Tip: Turn the bags inside out prior to popping them in the washer to make sure the insides and seams get clean.
So...gathering the bags I use for my shopping (and leaving the several hundred that I use for other things), I head to washer and put them in. I feel slightly guilty here. Why? I'm reusing bags to help the environment and now I'm using the washer - a big household waster of resources. I quickly overcame my guilt, and decided that I'm not washing them often enough to outweigh the benefits. Plus, I hate plastic bags on the side of the road, in trees, or their negative impact on wildlife.
My grocery sacks are 100% non woven polypropylene. I turned them inside out, removed the plastic bottom and washed them on cold, then set them out to dry on the floor (no sunshine here on wash day). I washed the plastic bottoms with warm soapy water.
**Light bulb moment** I need a spray to keep these bags clean (or at least cleaner than doing nothing) in between the machine washing. Thinking cap on...
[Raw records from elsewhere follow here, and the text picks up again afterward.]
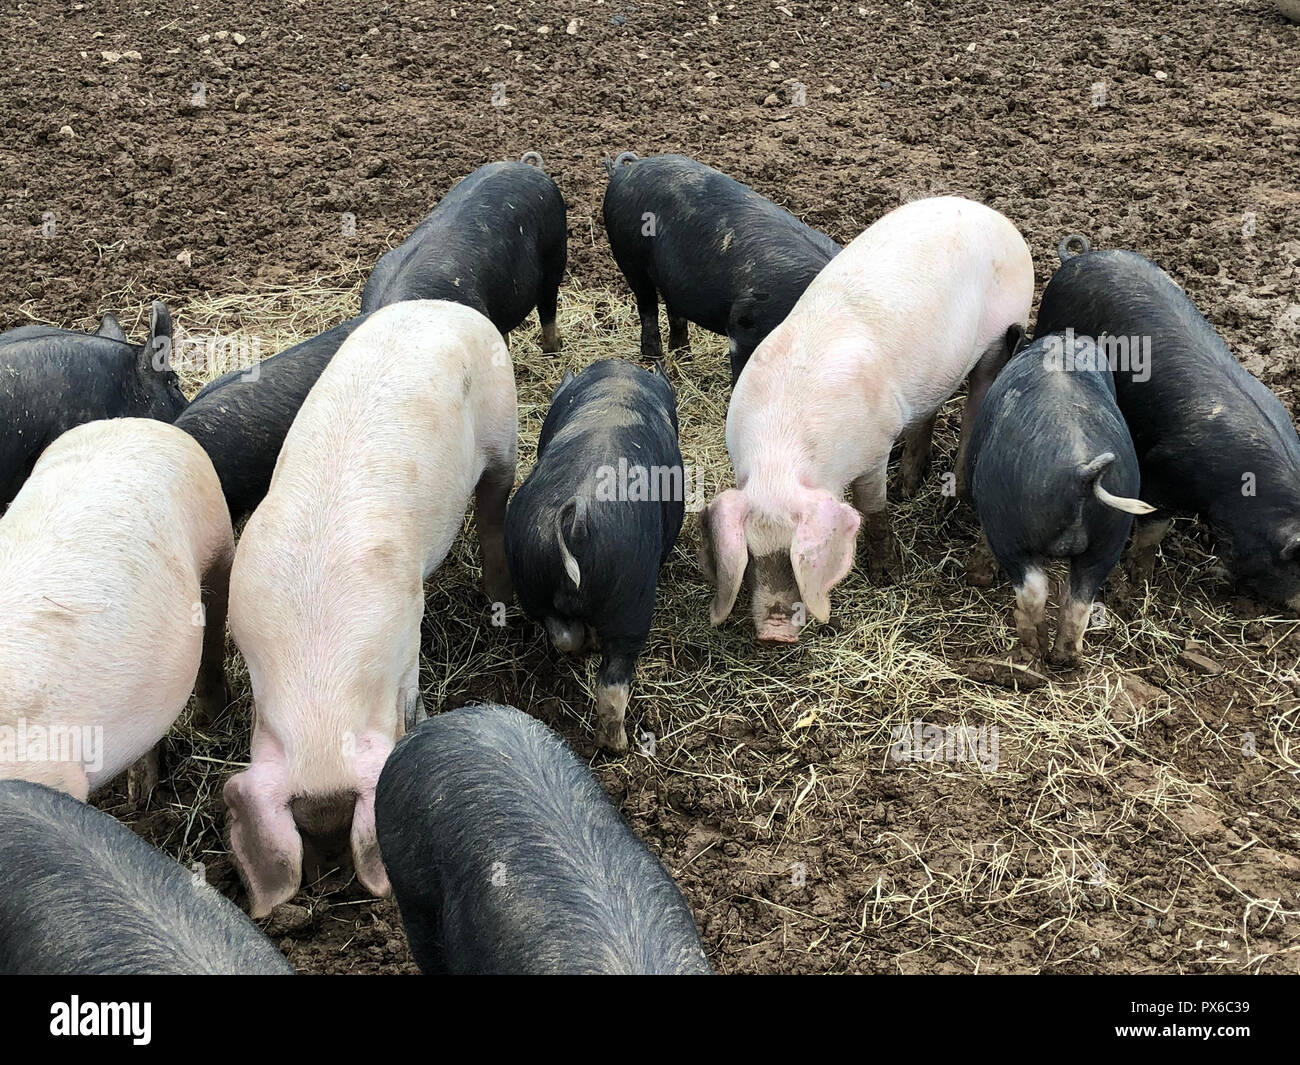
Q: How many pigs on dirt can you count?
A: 12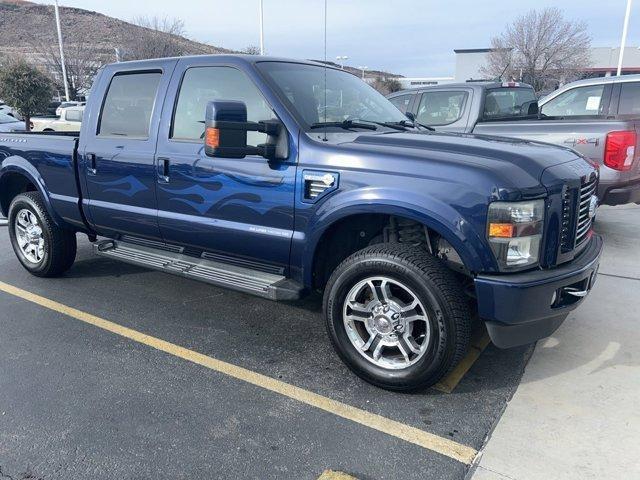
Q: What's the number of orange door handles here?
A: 0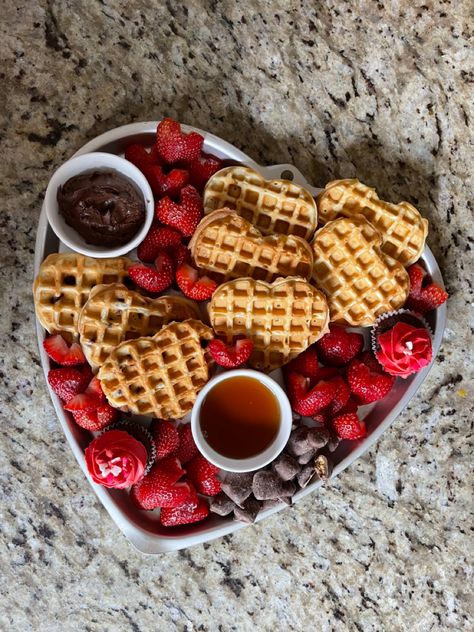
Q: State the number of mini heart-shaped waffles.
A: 8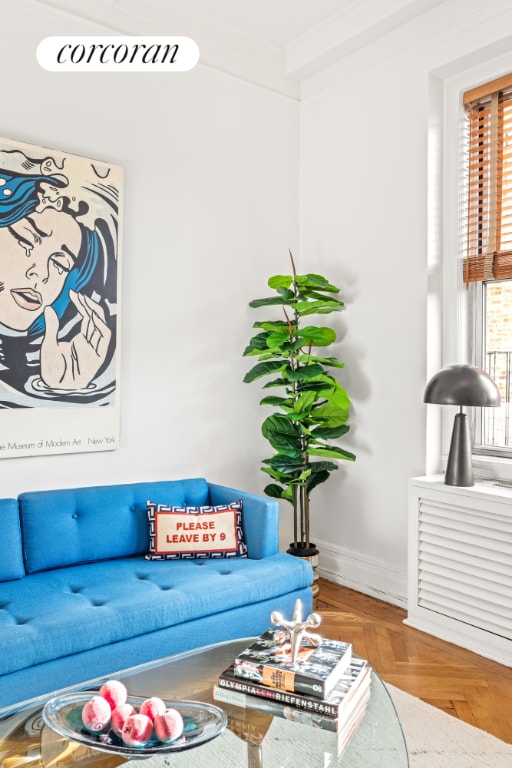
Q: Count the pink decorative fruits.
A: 6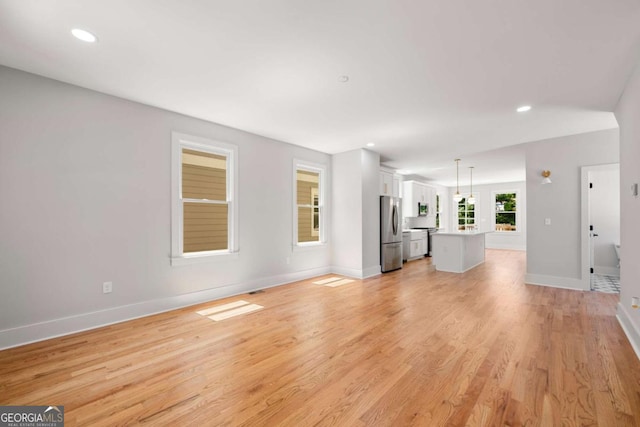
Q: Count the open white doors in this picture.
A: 1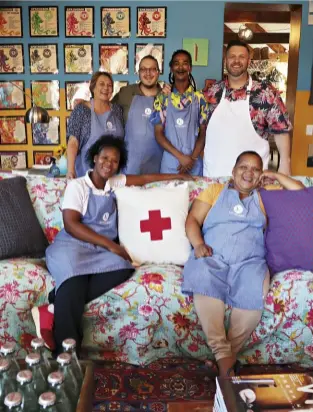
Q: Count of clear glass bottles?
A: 10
Reusable Grocery Bag Disinfectant Spray
Grab a spray bottle, vinegar or water and your favorite antibacterial essential oil. Fill your bottle with vinegar or distilled water (or a combo of both), add a few drops of EOs* depending on the size of your bottle. Shake well before each spray. When you spray, make sure to get the seams and corners.
Here's a list of a few antibacterial essential oils:
- Tea Tree
*1 drop of EO per 1 oz of water (or vinegar) - you can always add more if you'd like but remember with EOs, less can be more. You can select one type of EO or mix a few together.
I chose clove and did a mix of water and vinegar. I plan to put this bottle on the shelf in the kitchen and spritz the bags each time I unload my groceries. And I vow to wash my bags more often.